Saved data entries

= = = = =

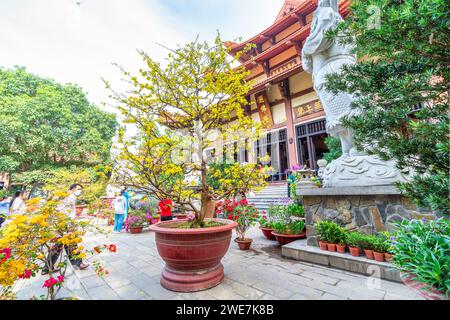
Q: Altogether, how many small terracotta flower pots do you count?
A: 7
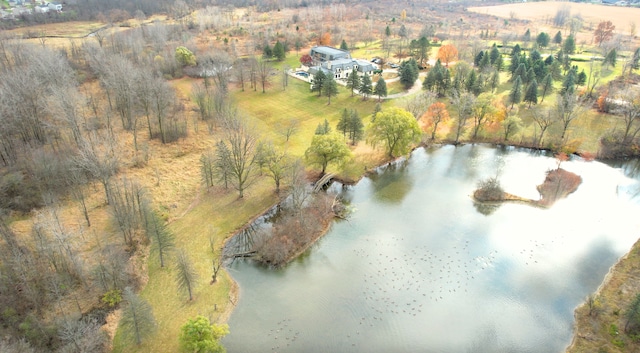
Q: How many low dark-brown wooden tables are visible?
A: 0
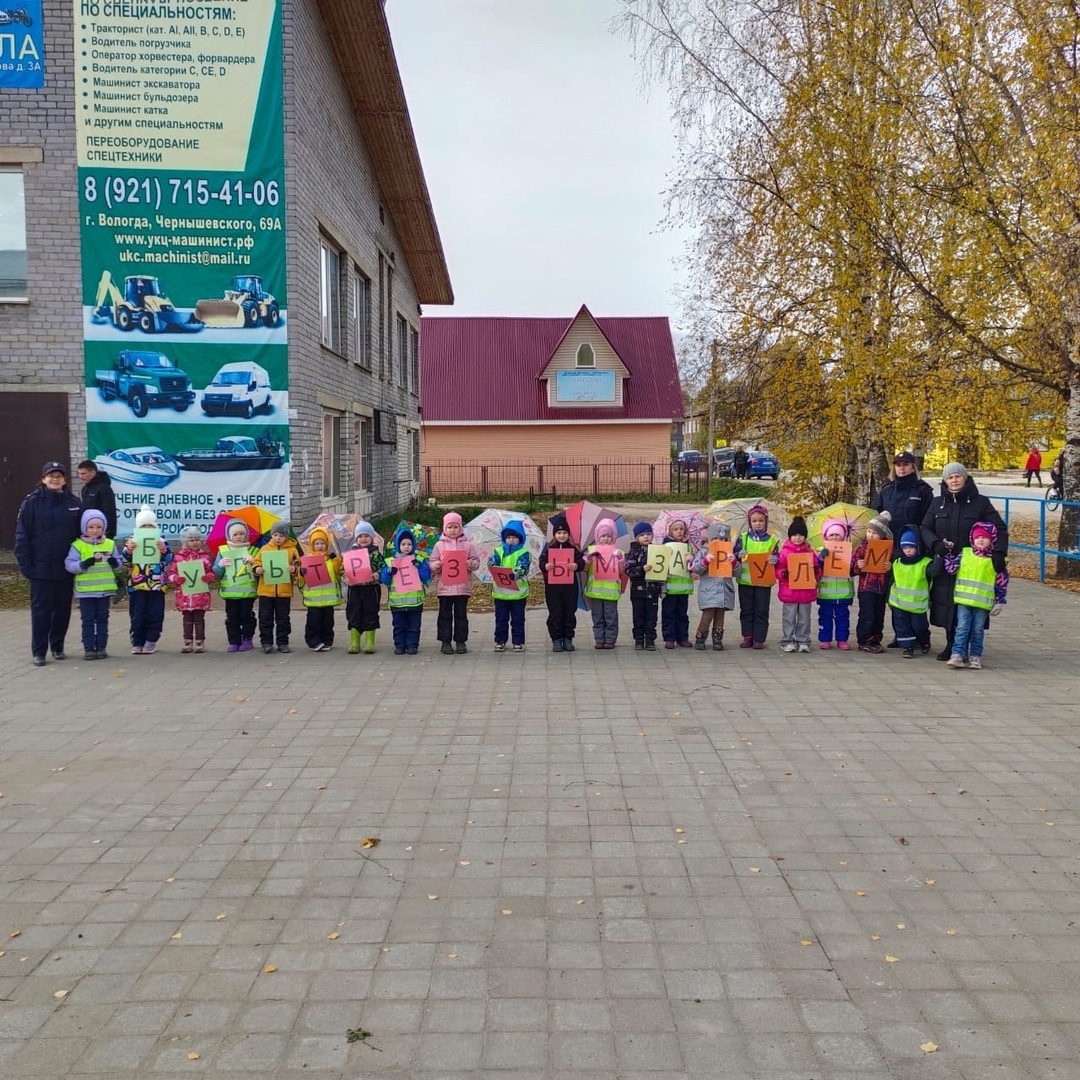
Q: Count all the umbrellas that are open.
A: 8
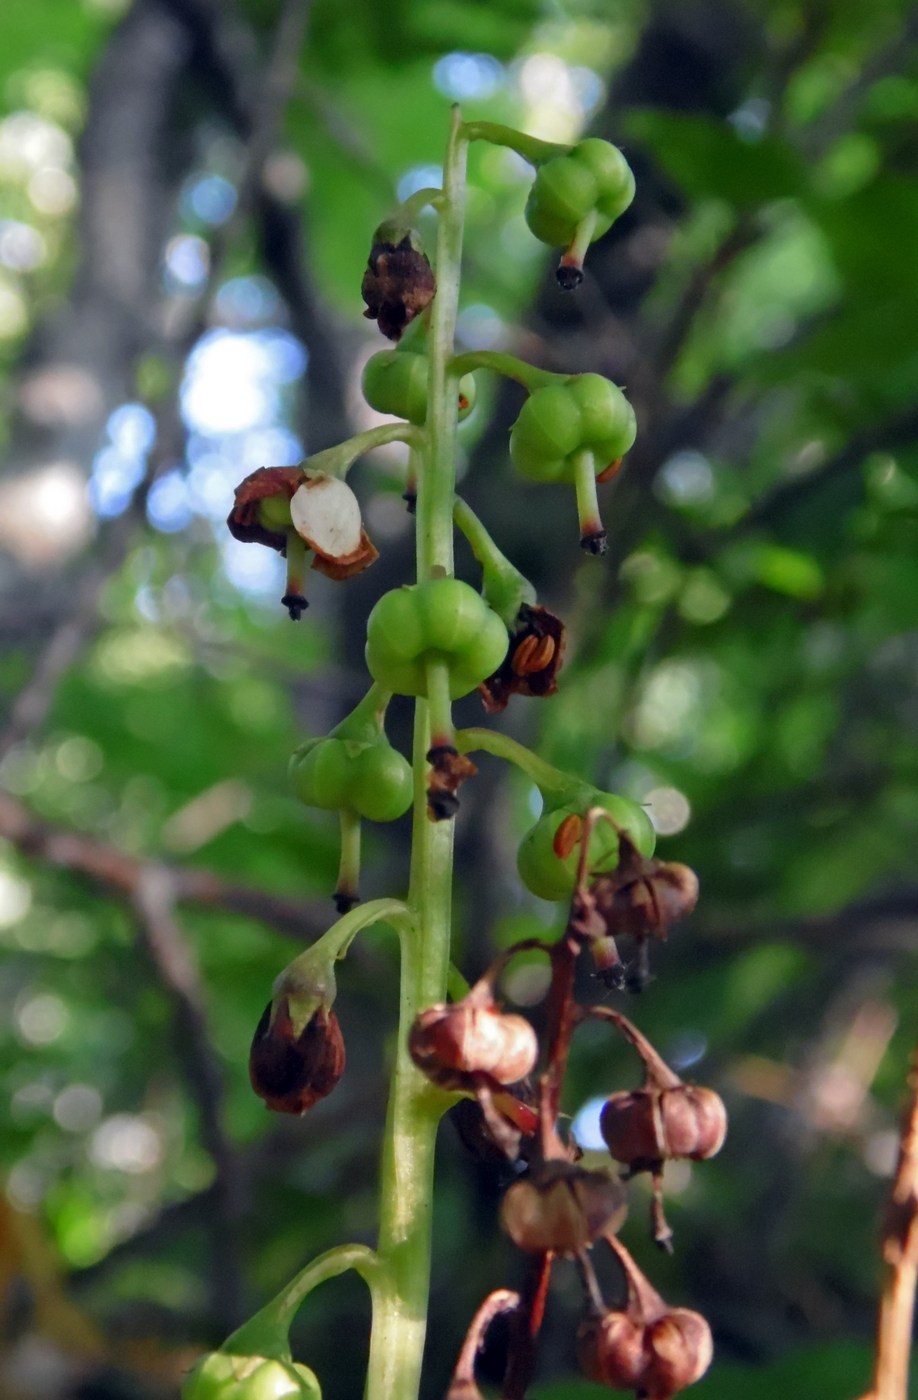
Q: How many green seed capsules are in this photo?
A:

= = = = =

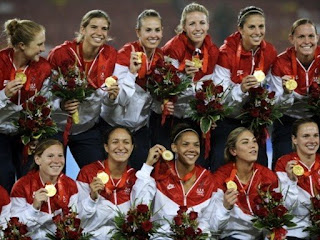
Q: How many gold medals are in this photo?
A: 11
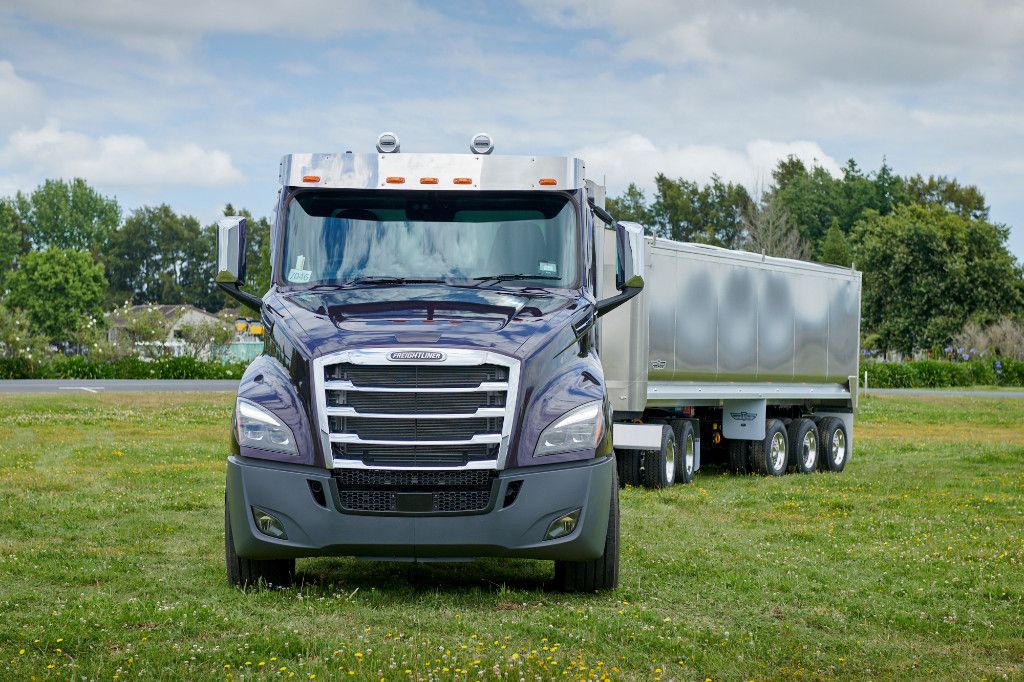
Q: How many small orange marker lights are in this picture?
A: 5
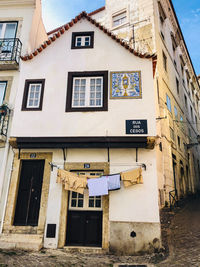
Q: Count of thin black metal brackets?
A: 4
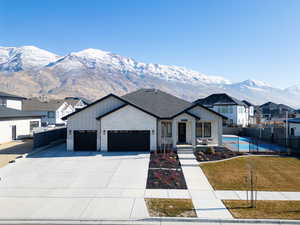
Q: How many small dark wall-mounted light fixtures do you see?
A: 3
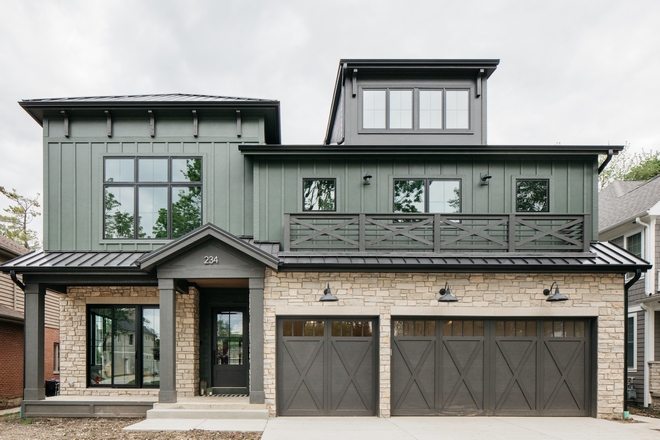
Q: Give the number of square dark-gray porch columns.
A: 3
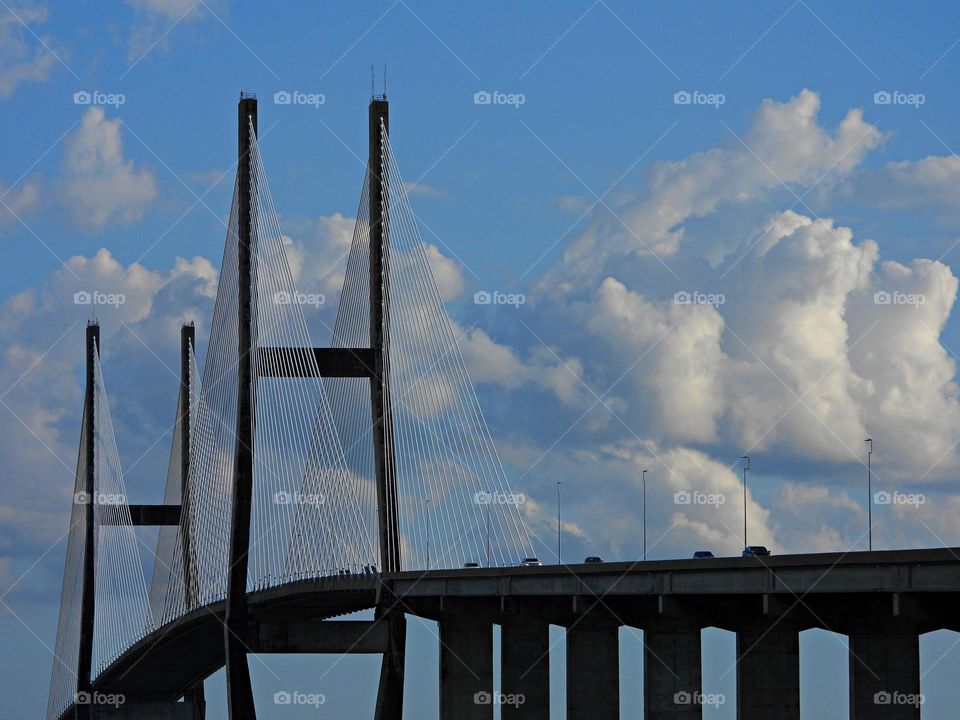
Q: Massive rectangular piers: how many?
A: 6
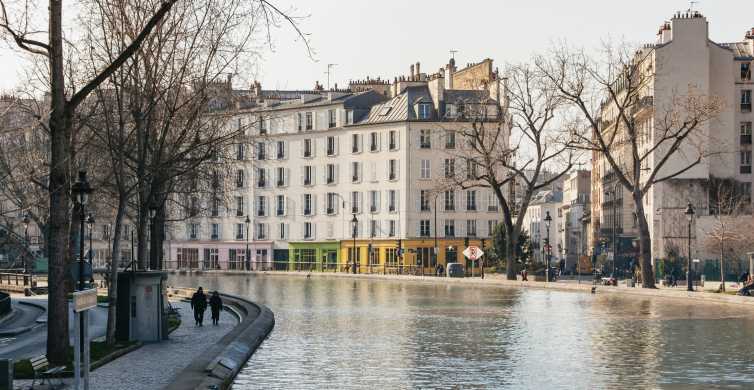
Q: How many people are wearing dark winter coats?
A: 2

= = = = =

**Problem details:** All lines of the records above with the word "photo" in them are to be copied.

**Answer to this task:**
Q: How many green seed capsules are in this photo?
Q: How many gold medals are in this photo?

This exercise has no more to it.